There’s this old story about George Hoby, a famous bootmaker in London during the early 19th century. Supposedly, a customer walked into his shop one day complaining about a pair of split top boots. Hoby took one look and them and exclaimed: “Good God! You’ve been walking in them!”
Shoes are meant to be worn, of course, and the good news is that when you buy something well-made, they’ll only look better with age. That goes for everything from dress shoes to work boots, suede to shell cordovan. Like a pair of raw jeans, good leather looks better once it has some character beaten into it.
That said, there are good and bad forms of wear-and-tear. Here’s how to make sure you get the good kind:
- Practice Basic Shoe Care: Rotate your shoes so you’re not wearing the same pair two days in a row. The sweat from your feet can break down the leather, so give your shoes a day to dry before wearing them again. Also, insert cedar shoe trees when you’re not wearing your shoes. Good ones can be had at Sierra Trading Post for about $12/ pair (just use their DealFlyer coupons).
- Use a Waterproofer: Protect your shoes from dirty roadside splashes and spilled drinks by spraying the uppers down with a silicone-free waterproofer, such as the ones sold by Allen Edmonds and Tarrago. Check out this video from Leffot, where they pour a full cup of coffee on ~$500 suede shoes after spraying them with a protectant. Seriously, this stuff is like magic.
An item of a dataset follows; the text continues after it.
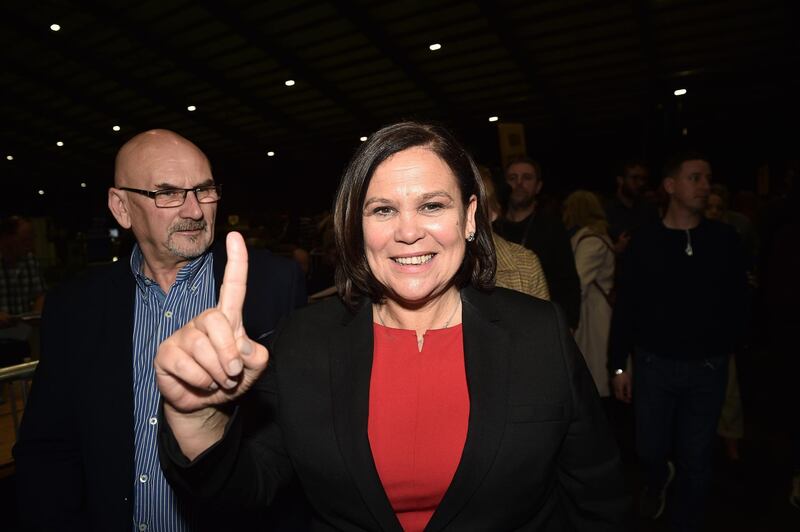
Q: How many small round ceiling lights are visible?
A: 13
- Clean Them Up: If your shoes start to get dirty, brush them down with a suede brush and eraser. You can also give them a more serious cleaning by washing them with a 50/ 50 mixture of water and Saphir’s Omni Nettoyanat Shampoo, scrubbing them with a suede brush as you go, and then letting them dry naturally outside in the sun. For more serious stains, put some kind of absorbent powder on the area, such as baking soda, talcum powder, or Terre de Sommieres. Those three steps should take care of most jobs.
Other than that, just enjoy your shoes. Suede will naturally get a bit dirty, and even bald in certain places over time, but that’s all part of the charm. Once the soles grind down, send them to Alden or B. Nelson for a resoling. With good care, your chukkas should last you ten or fifteen years (and look even better than the day you first got them).